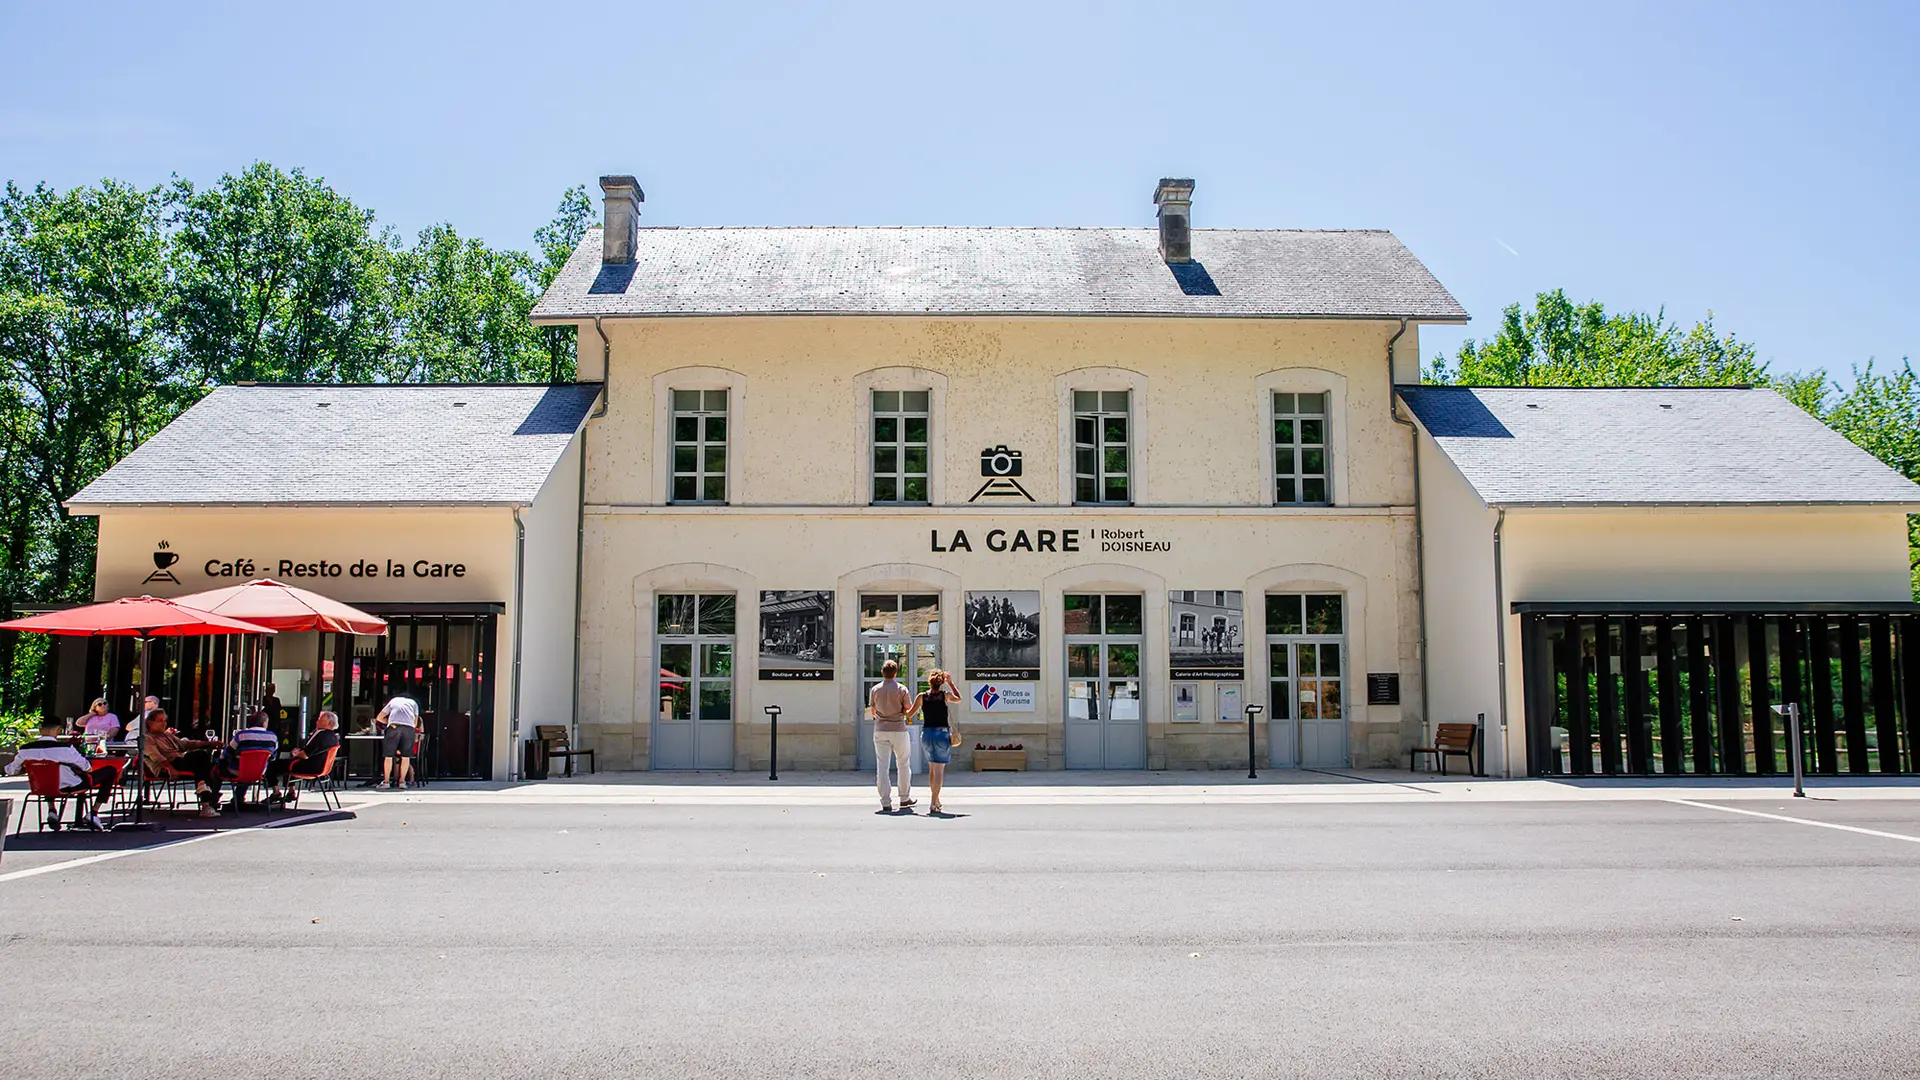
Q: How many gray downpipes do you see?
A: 4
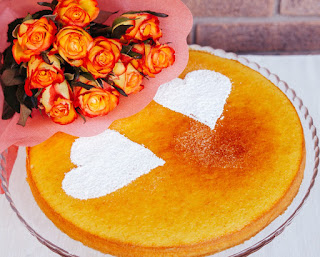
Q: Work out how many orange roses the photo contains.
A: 10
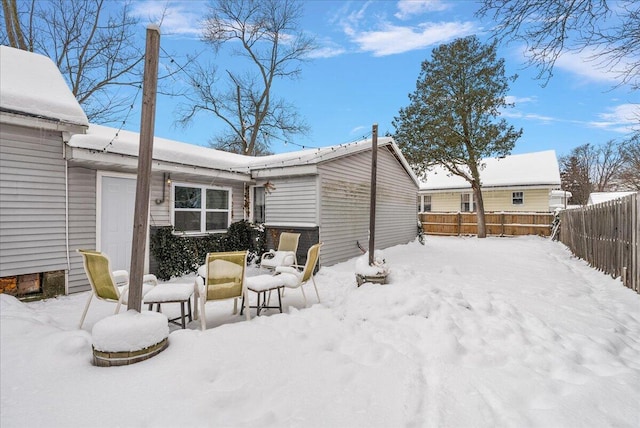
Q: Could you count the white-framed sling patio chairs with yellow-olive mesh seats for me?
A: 4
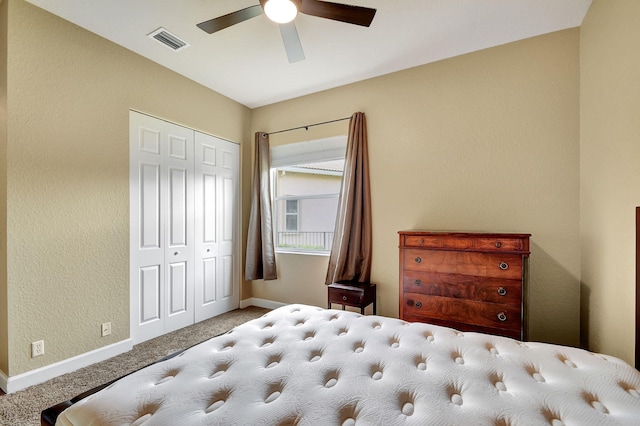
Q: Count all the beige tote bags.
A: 0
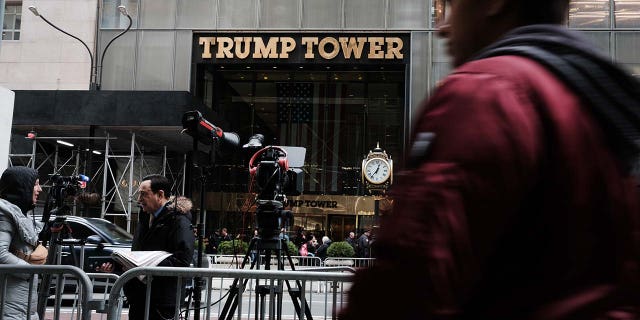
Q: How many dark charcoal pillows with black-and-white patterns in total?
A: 0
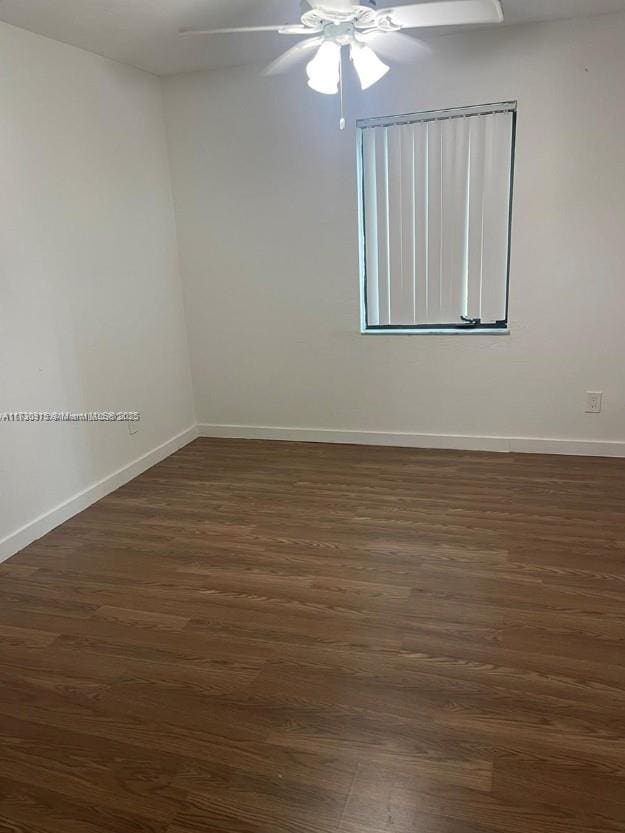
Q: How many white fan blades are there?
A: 5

Exercise
Transcribe every entry word for word, but omit the pictures.

Your solution
Q: How many gray downpipes do you see?
A: 4
Q: Work out how many orange roses the photo contains.
A: 10
Q: Could you count the white-framed sling patio chairs with yellow-olive mesh seats for me?
A: 4
Q: Count all the beige tote bags.
A: 0
Q: How many dark charcoal pillows with black-and-white patterns in total?
A: 0
Q: How many white fan blades are there?
A: 5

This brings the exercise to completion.